Entrepreneurial niche (n.): a particular type of business APIDA ethnicities are known for specializing in. Usually associated with stereotypes, these small businesses have recently become targets for racism and vandalism. 

As we walk past small businesses and mom-and-pop stores in our neighborhoods, many of us in the APIDA community can’t help but wonder if the owners of the donut shop are Cambodian or if the nail technicians in the salon are Vietnamese. Entrepreneurial niches within the APIDA community began when individuals who learned a particular trade or specialty opened their own businesses and started employing workers of the same ethnicity, creating the phenomenon of ethnic economies. 

However, as these entrepreneurial niches became more well-known in American society, stereotypes targeting these ethnicities began to form, reducing whole communities to a few characteristics that completely excluded their stories and identities. When the pandemic began, members of the APIDA community as well as these businesses became the targets of racist attacks stemming from hate, anger, and misconceptions about COVID-19. Looting, spray-painting racist words onto APIDA-owned businesses, and physical attacks have sadly become all too common in American society for the past eight months. 
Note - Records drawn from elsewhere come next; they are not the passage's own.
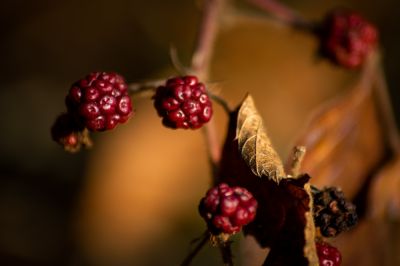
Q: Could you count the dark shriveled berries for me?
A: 1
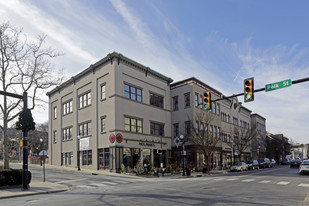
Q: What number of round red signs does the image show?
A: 2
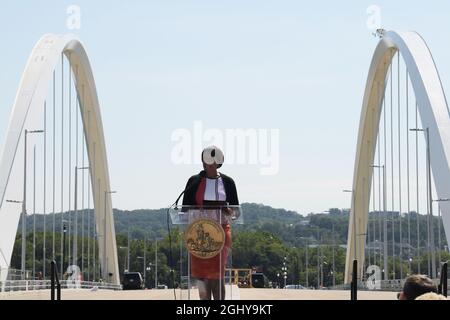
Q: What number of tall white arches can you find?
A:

Entrepreneurial niches are an excellent example of success through sheer willpower and hard work as immigrants who came to the United States with only the clothes on their back managed to save enough money to start their own businesses and, in many cases, become successful. 

This racism has no place in our society and members of the APIDA community‒whether or not they are immigrants or can speak English‒belong here as much as the next person.  

Entrepreneurial niche (n.): a particular type of business APIDA ethnicities are known for specializing in. A prime example of achieving success in the unknown.